The investigation of cost-effective, highly efficient, and environmentally friendly non-noble-metal-based electrocatalysts is imperative for oxygen evolution reactions (OER). Herein, CoV₂O₆ grown on nickel foam (NF) was selected as the fundamental material, and Fe²⁺ is introduced through a simple Fe³⁺ immersion treatment to synthesize CoV₂O₆–Fe–NF. Fe²⁺ is transformed into high oxidation state Fe^(2+δ)+ due to interactions between the 3d electrons of transition metals.

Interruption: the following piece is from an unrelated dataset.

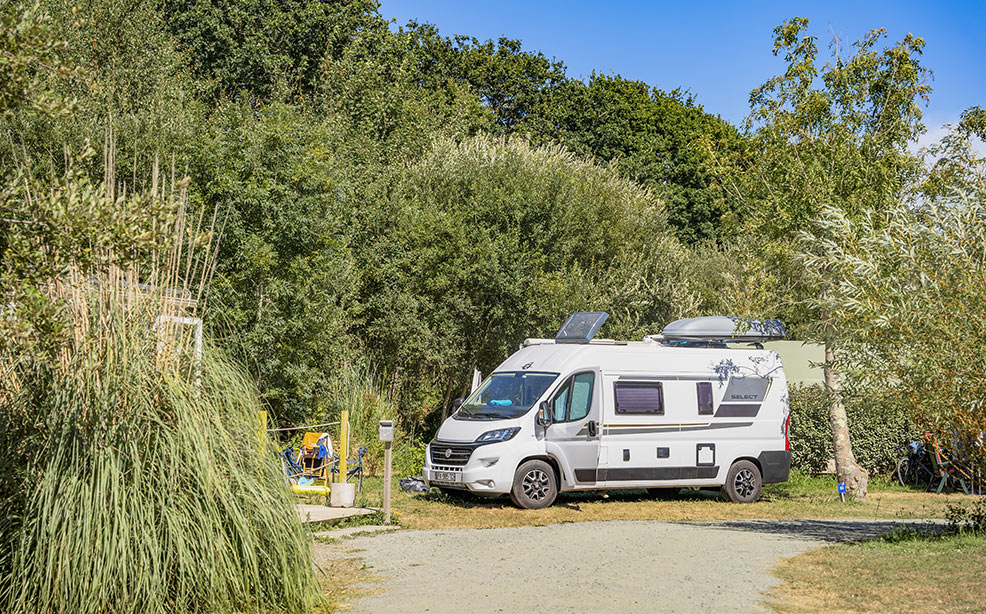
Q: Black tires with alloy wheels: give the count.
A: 2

In situ Raman spectroscopy analysis reveals the specific process of OER in the presence of Fe^(2+δ)+. Being in a higher oxidation state, Fe^(2+δ)+ provides more active sites, which is beneficial for the reaction between water molecules and the reactive sites of the electrocatalyst, ultimately enhancing the accelerated OER process. CoV₂O₆–Fe–NF exhibited an overpotential of only 298 mV at 100 mA cm⁻² in 1 M KOH electrolyte, which is lower than that of CoV₂O₆–NF (348 mV), as well as the comparative samples: Fe–NF (390 mV) and NF (570 mV). The exploration of high performance, triggered synergistically by the cooperative effect of transition metal 3d electrons, provides insights into the design of transition metal electrocatalysts for highly efficient OER.